Columbus, Cleveland, Cincinnati, Toledo, Akron, Dayton, Canton and Youngstown have been the drivers of Ohio’s economy for most of the 20th century. Today, however, these “Big Eight” cities are experiencing sustained, long-term population loss, turning them into Ohio’s “shrinking cities” and prompting city and state officials to ask: How will they reshape and reinvent themselves?
Ohio’s Cities At A Turning Point: Finding the Way Forward attempts to answer just that question. The white paper released today by the Greater Ohio Policy Center and the Brookings Institution’s Metropolitan Policy Program lists 10 policy recommendations to guide leaders as the cities undergo a physical transformation. Lavea Brachman, co-director for Greater Ohio and a non-resident senior fellow for the Brookings Institution, co-authored the paper along with Alan Mallach, non-resident senior fellow for the Brookings Institution.

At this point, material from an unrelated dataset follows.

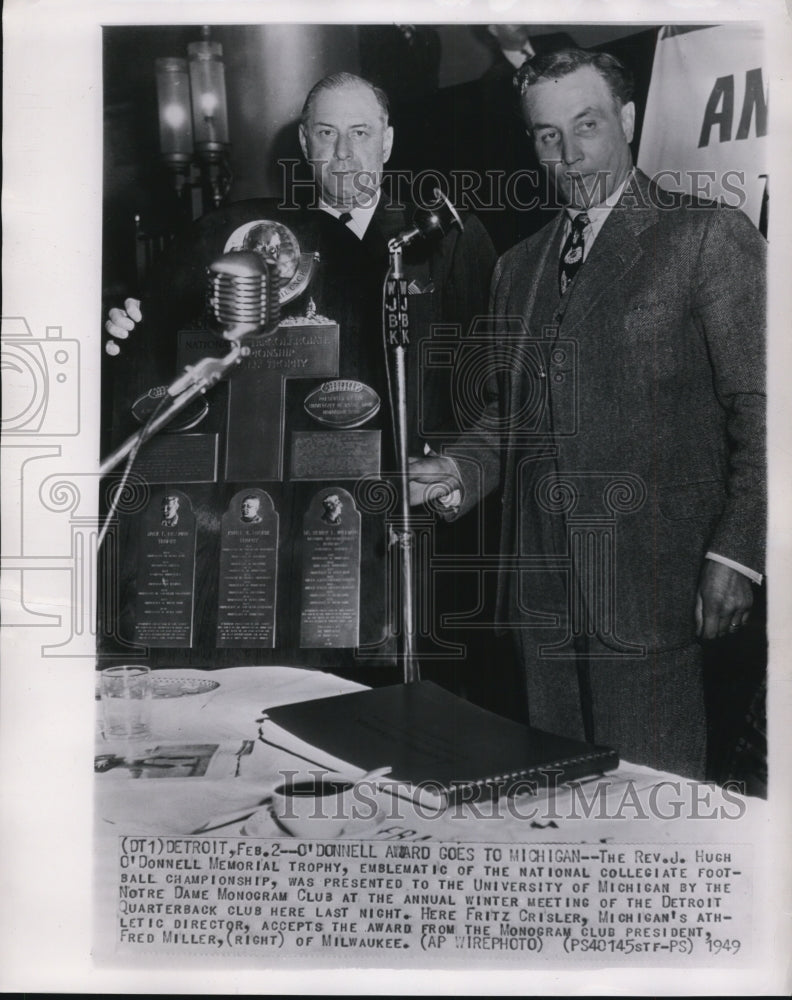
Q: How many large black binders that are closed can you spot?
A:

According to the white paper, the following seven premises must frame any vision for recreating the physical footprint of Ohio’s largest cities:
- These cities contain significant assets for future rebuilding.
- These cities will not regain their peak population.
- These cities have a surplus of housing.
- These cities have far more vacant land than can be absorbed by redevelopment.
- Impoverishment threatens the viability of these cities more than population loss.
- Local resources are severely limited.
- The fate of cities and their metropolitan areas are inextricably inter-connected.
Specific recommendations from Ohio’s Cities At A Turning Point include the call for joint regional planning and economical development; targeted, strategic investment of resources; prioritization of state funding to cities adopting proactive plans that address their population loss and need for land reconfiguration; and local government consolidation where appropriate.
We are proud to release this white paper, whose research also helped inform the Restoring Prosperity: Transforming Ohio’s Communities for the Next Economy Report released in February.